Lando Norris e Oscar Piastri enfrentaram a realidade dura da qualificação para o Grande Prémio da Áustria, com o sexto e o sétimo lugares, respectivamente, a reflectirem a falta de velocidade da McLaren face aos seus principais rivais. O contraste com o domínio da equipa nesta mesma pista há apenas um ano é gritante, colocando em evidência o declínio do ritmo competitivo da MCL40 em relação à Ferrari, Red Bull e Mercedes. O traçado de Spielberg, palco da 11.ª ronda do Campeonato do Mundo de Fórmula 1 de 2025, revelou as debilidades actuais do projecto de Woking, que parece pagar o preço de um desenvolvimento tardio após a intensa luta pelo título na época passada.
Na sessão decisiva de qualificação, Norris cravou um tempo de 1:05.780, ficando a 0,672 segundos da pole position conquistada por Max Verstappen, enquanto Piastri ficou logo atrás, com 1:05.824. Entre ambos, a diferença foi mínima – apenas 44 milésimos –, mas significativa face aos adversários directos. Verstappen arrancará da frente, acompanhado por Charles Leclerc, com as Ferrari e as Mercedes a demonstrarem ritmo superior ao dos carros da McLaren. Este resultado obriga a equipa britânica a repensar estratégias, num momento em que lutam para não perder o comboio dos candidatos ao título.
O contexto desta qualificação não poderia ser mais importante: a McLaren, campeã do mundo em 2024, vê-se agora em dificuldades para acompanhar o ritmo dos seus concorrentes. A cada prova, a pressão aumenta, não só por causa dos resultados actuais, mas também devido à expectativa criada após uma temporada passada de sonho. O sexto e sétimo lugares em Spielberg não só colocam em causa as aspirações ao título como também ameaçam a posição da McLaren no pelotão da frente, com a Mercedes a recuperar terreno e a Ferrari a consolidar-se. O resultado confirma o que se tem notado desde o início do novo ciclo técnico: a falta de desenvolvimento atempado está a custar caro à equipa de Woking, que já não consegue surpreender nos momentos decisivos, como o Q3.

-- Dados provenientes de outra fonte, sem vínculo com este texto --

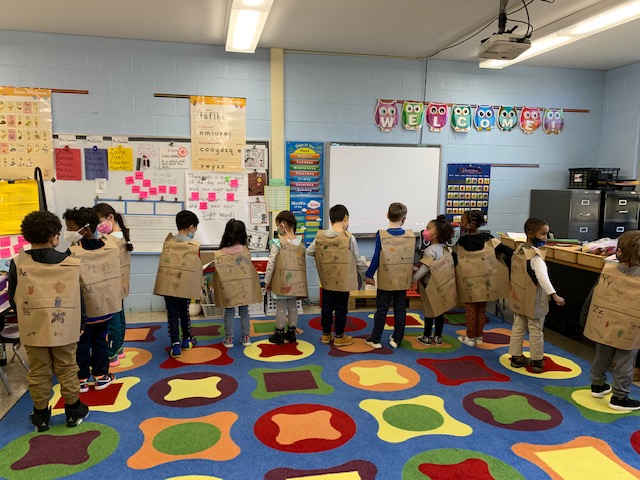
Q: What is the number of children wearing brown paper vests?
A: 12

Após a sessão, Lando Norris mostrou-se realista mas determinado: “No geral, foi um bom dia, o sexto lugar é um resultado que espelha a nossa situação. É fácil olhar para os tempos dos treinos livres e esperar algo mais, mas sabemos que os carros à nossa frente são fortes, como se tem visto durante toda a época. Realisticamente, esta é a nossa posição actual, mas temos os nossos pontos fortes que vamos tentar explorar e estamos bastante próximos para lutar amanhã”, sublinhou o campeão do mundo, já a pensar numa corrida marcada pelo calor intenso e pelo elevado desgaste dos pneus. “A corrida terá temperaturas incrivelmente elevadas e o desgaste dos pneus será um factor determinante, tal como aconteceu em Barcelona. Muito pode acontecer com a estratégia e as paragens nas boxes, mas se conseguirmos gerir bem a corrida e aproveitar todas as oportunidades, poderemos alcançar um bom resultado”, concluiu Norris, numa antevisão pragmática de domingo.
Oscar Piastri, por sua vez, alinhou pelo mesmo discurso de realismo, destacando a proximidade de desempenhos dentro da equipa: “O sétimo lugar reflete realisticamente a nossa situação actual. Fizemos um bom trabalho a optimizar o nosso pacote, os tempos por volta entre mim e o Lando foram incrivelmente próximos durante todo o fim de semana: isto sugere que extraímos quase tudo o que era possível do carro. Falta-nos aquele toque de velocidade em relação aos nossos adversários mais directos. Sabemos que a Mercedes tem uma vantagem e que a Ferrari está forte, conhecemos as áreas em que temos de melhorar”, analisou o australiano, evidenciando a necessidade de evolução para voltar ao topo.
Olhando para o futuro, a próxima ronda será decisiva para as aspirações da McLaren em 2025. Caso não surja uma resposta forte já no próximo Grande Prémio, a equipa arrisca-se a perder definitivamente o contacto com os líderes do campeonato. A luta directa com a Mercedes pelo terceiro lugar nos construtores pode transformar-se numa batalha renhida, enquanto Norris e Piastri terão de explorar cada oportunidade estratégica para capitalizar o desgaste dos pneus e as eventuais falhas dos adversários. Resta agora saber se a McLaren conseguirá inverter a tendência e regressar às vitórias, ou se ficará a assistir de longe à luta pelo título, numa temporada que se adivinha cada vez mais exigente e imprevisível.